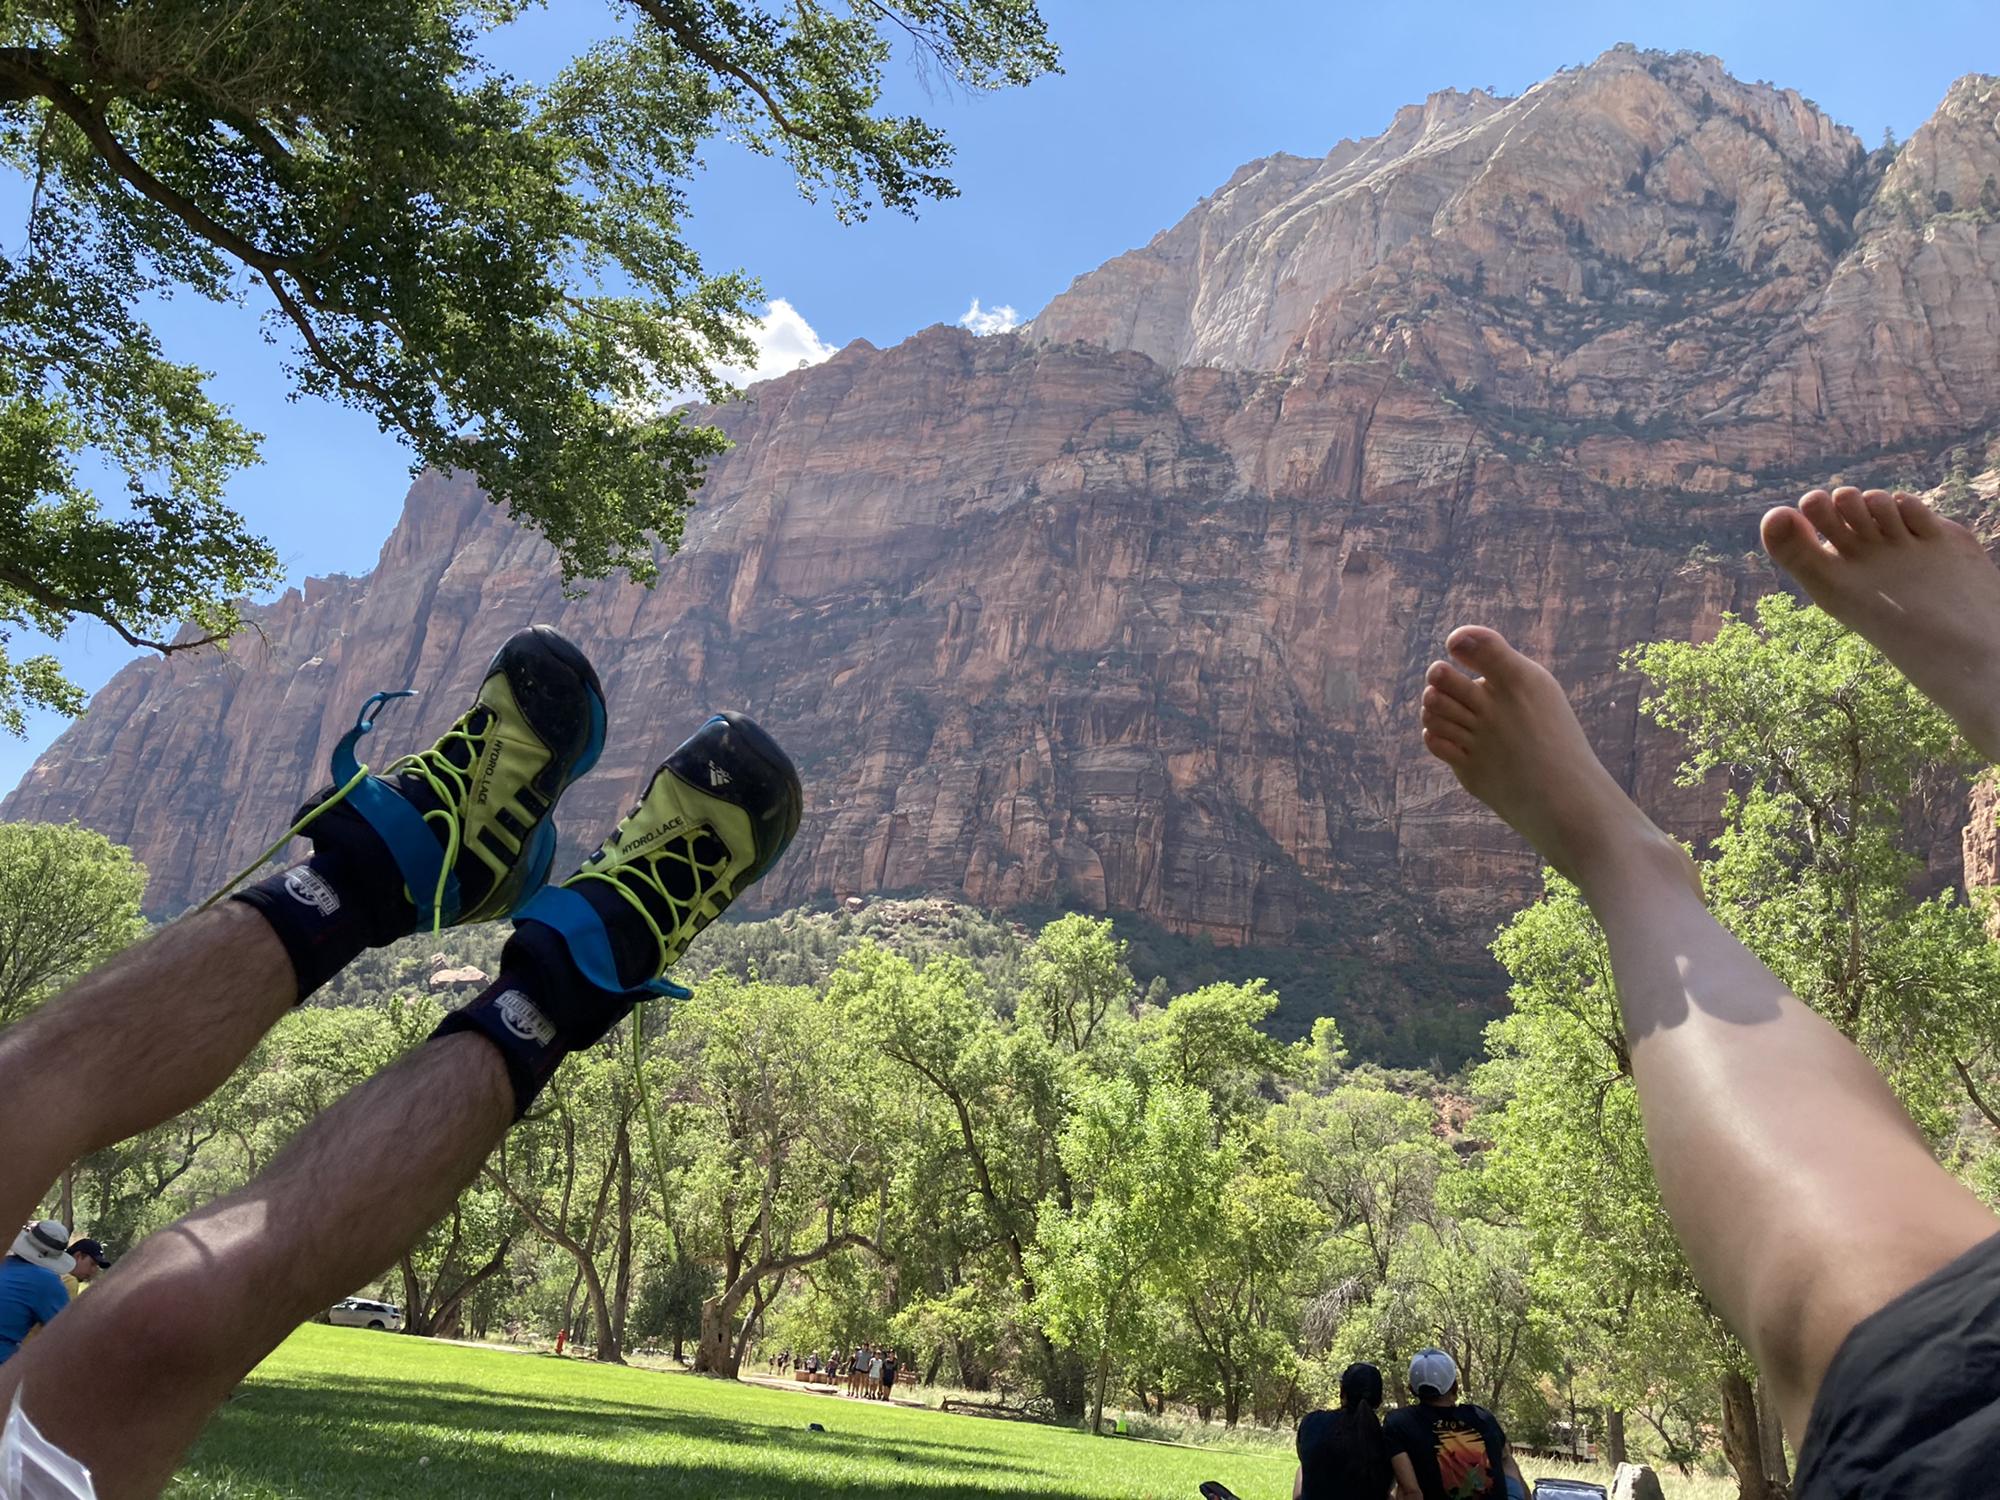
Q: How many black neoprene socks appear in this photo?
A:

* * *

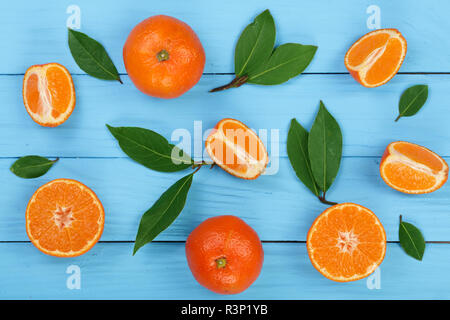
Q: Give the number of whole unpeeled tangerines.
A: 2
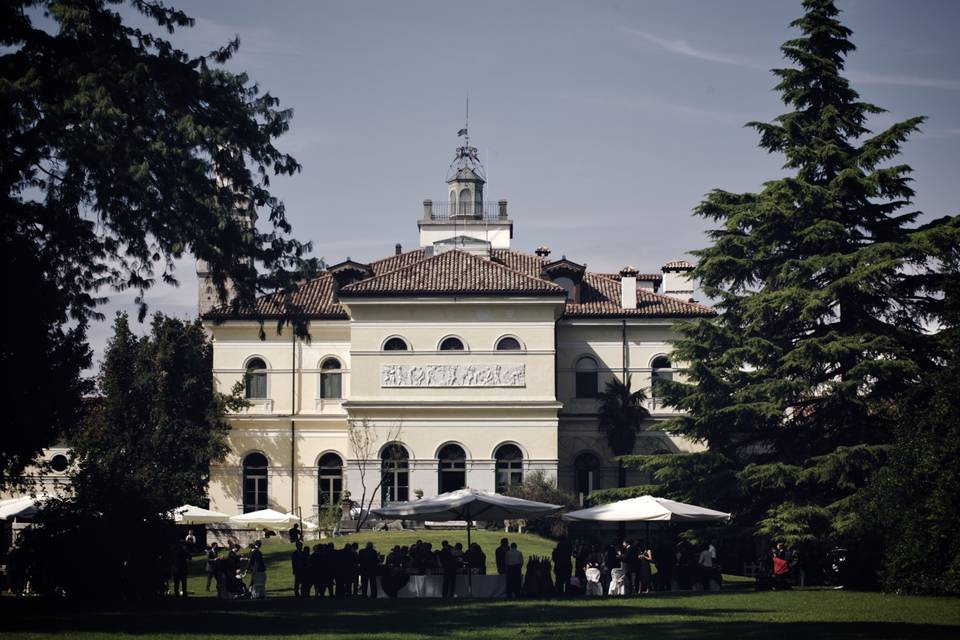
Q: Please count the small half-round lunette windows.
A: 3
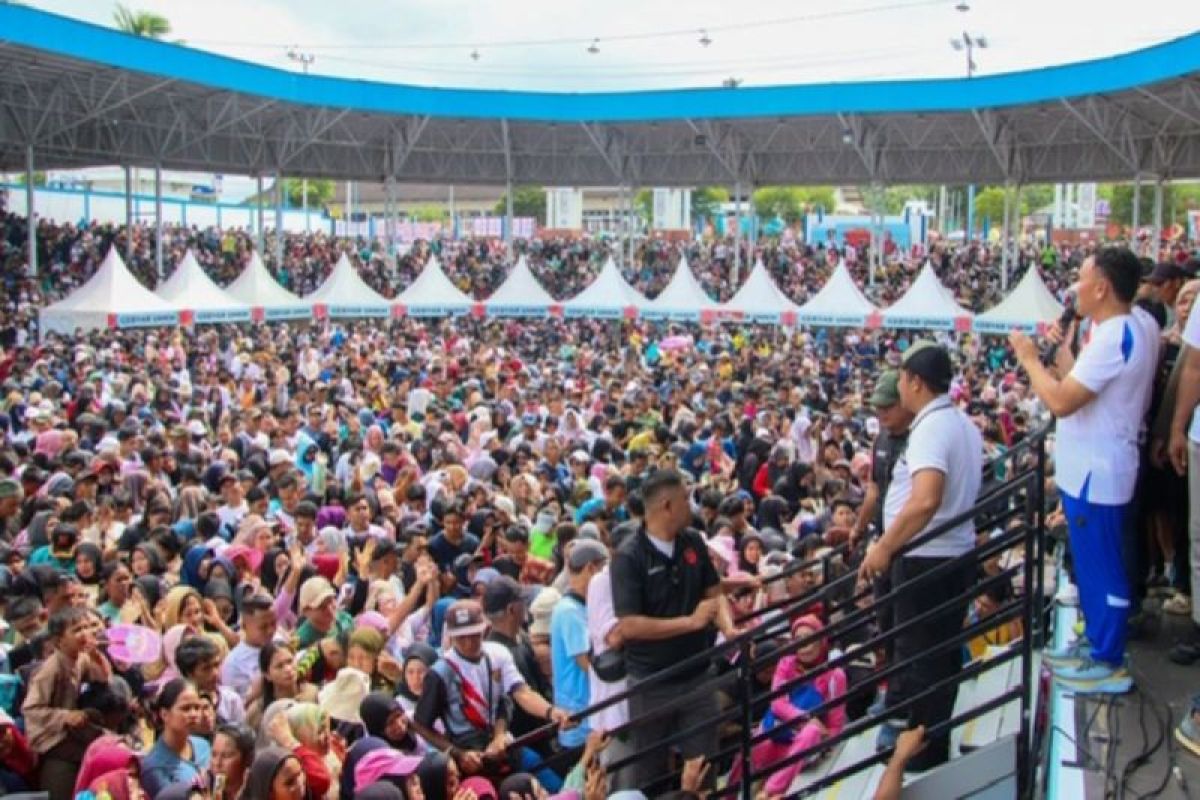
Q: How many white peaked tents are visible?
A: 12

◆ **TASK DESCRIPTION**
Your answer should consist of the lines above that hold the word "many", copied exactly.

◆ **TASK ANSWER**
Q: How many black neoprene socks appear in this photo?
Q: How many white peaked tents are visible?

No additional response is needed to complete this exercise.